Arthur Hamilton was born and had spent his boyhood in the West Indies,
and physically he had never lost the brand of the tropics. His father, after
inventing the machine which bore his name, had returned to the States to patent
and manufacture it. After leaving college, Arthur had spent five years ranching
in the West and traveling abroad. Upon his father's death he had returned to
Chicago and, to the astonishment of all his friends, had taken up the
business--without any demonstration of enthusiasm, but with quiet perseverance,
marked ability, and amazing industry. Why or how a self-sufficient, rather
ascetic man of thirty, indifferent in manner, wholly negative in all other
personal relations, should have doggedly wooed and finally married Flavia
Malcolm was a problem that had vexed older heads than Imogen's.
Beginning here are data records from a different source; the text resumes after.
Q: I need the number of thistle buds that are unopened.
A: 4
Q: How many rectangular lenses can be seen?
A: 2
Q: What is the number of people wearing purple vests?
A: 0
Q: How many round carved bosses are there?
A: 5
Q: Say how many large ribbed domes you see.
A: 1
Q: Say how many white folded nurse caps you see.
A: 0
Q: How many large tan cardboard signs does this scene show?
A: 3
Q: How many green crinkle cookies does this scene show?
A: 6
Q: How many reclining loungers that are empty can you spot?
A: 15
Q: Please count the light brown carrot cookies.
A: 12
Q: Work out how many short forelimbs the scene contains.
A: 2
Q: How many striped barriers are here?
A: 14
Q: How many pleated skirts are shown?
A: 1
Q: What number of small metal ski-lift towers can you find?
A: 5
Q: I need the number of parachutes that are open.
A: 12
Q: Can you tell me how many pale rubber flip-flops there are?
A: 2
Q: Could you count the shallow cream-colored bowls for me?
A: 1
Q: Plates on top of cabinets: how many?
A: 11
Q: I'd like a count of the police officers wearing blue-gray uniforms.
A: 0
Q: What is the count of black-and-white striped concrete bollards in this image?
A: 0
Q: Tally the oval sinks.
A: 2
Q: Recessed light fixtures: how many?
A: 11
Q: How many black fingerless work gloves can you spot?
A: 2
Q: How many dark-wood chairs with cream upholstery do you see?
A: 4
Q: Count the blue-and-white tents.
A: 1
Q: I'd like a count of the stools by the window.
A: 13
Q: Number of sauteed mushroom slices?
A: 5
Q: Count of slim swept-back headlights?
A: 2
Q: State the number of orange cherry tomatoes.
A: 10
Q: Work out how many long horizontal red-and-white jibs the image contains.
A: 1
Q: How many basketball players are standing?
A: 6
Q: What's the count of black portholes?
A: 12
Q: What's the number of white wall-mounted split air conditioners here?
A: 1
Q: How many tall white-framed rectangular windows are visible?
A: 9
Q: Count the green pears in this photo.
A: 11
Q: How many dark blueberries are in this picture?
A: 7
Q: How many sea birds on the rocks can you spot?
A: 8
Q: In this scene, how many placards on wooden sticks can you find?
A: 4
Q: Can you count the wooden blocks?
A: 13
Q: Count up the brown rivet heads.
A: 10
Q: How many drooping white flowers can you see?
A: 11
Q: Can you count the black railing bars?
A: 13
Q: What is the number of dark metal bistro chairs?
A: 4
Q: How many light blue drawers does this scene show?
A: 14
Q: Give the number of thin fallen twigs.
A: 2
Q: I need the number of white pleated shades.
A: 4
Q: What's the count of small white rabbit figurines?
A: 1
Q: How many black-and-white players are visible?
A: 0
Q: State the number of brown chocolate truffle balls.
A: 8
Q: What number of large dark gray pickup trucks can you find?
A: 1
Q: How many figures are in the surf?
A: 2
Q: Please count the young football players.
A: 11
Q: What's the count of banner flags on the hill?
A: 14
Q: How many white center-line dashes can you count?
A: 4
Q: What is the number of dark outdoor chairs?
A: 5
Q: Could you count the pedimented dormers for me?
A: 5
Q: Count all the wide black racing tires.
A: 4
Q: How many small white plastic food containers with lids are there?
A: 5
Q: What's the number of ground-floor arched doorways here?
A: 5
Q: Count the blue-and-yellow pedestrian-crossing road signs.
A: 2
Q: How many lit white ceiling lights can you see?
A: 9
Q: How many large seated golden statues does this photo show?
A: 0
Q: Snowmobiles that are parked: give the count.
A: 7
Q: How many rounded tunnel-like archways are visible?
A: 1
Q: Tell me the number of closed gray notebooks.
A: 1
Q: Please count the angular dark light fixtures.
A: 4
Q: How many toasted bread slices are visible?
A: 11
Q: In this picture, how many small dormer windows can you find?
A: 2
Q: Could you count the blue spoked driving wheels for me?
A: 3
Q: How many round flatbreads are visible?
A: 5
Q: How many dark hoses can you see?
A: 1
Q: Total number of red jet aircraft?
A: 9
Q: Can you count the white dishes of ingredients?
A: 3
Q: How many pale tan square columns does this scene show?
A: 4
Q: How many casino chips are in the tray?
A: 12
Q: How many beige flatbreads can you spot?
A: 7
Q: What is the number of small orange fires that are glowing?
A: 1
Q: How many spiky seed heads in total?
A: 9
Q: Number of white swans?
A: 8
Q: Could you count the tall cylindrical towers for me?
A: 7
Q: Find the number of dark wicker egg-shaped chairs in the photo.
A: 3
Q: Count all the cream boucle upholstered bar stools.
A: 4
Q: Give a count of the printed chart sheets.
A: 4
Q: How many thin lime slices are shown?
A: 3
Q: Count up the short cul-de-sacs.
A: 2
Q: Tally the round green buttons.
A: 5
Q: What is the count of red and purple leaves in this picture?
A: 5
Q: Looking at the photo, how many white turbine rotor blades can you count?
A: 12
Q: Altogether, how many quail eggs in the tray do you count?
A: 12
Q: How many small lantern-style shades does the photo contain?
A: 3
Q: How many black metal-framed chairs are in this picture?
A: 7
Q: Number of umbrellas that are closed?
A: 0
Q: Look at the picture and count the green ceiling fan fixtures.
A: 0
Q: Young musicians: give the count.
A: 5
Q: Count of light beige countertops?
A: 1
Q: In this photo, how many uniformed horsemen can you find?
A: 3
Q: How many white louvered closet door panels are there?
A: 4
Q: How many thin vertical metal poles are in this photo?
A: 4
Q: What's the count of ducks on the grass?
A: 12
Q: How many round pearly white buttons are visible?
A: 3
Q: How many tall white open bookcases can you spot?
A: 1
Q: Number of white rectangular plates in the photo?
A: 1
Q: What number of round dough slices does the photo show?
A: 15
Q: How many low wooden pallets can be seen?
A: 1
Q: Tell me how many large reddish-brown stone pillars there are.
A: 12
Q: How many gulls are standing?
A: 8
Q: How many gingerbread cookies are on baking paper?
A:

While Imogen was dressing she heard a knock at her door, and a young
woman entered whom she at once recognized as Jemima
Broadwood--"Jimmy" Broadwood she was called by people in her own
profession. While there was something unmistakably professional in her frank savoir-faire,
"Jimmy's" was one of those faces to which the rouge never seems to
stick. Her eyes were keen and gray as a windy April sky, and so far from having
been seared by calcium lights, you might have fancied they had never looked on
anything less bucolic than growing fields and country fairs. She wore her
thick, brown hair short and parted at the side; and, rather than hinting at
freakishness, this seemed admirably in keeping with her fresh, boyish
countenance. She extended to Imogen a large, well-shaped hand which it was a
pleasure to clasp.
"Ah! You are Miss Willard, and I see I need not introduce myself.
Flavia said you were kind enough to express a wish to meet me, and I preferred
to meet you alone. Do you mind if I smoke?"
"Why, certainly not," said Imogen, somewhat disconcerted and
looking hurriedly about for matches.
"There, be calm, I'm always prepared," said Miss Broadwood,
checking Imogen's flurry with a soothing gesture, and producing an oddly
fashioned silver match-case from some mysterious recess in her dinner gown. She
sat down in a deep chair, crossed her patent-leather Oxfords, and lit her
cigarette. "This matchbox," she went on meditatively, "once
belonged to a Prussian officer. He shot himself in his bathtub, and I bought it
at the sale of his effects."
Imogen had not yet found any suitable reply to make to this rather
irrelevant confidence, when Miss Broadwood turned to her cordially: "I'm
awfully glad you've come, Miss Willard, though I've not quite decided why you
did it. I wanted very much to meet you. Flavia gave me your thesis to
read."
"Why, how funny!" ejaculated Imogen.
"On the contrary," remarked Miss Broadwood. "I thought it
decidedly lacked humor."
"I meant," stammered Imogen, beginning to feel very much like
Alice in Wonderland, "I meant that I thought it rather strange Mrs.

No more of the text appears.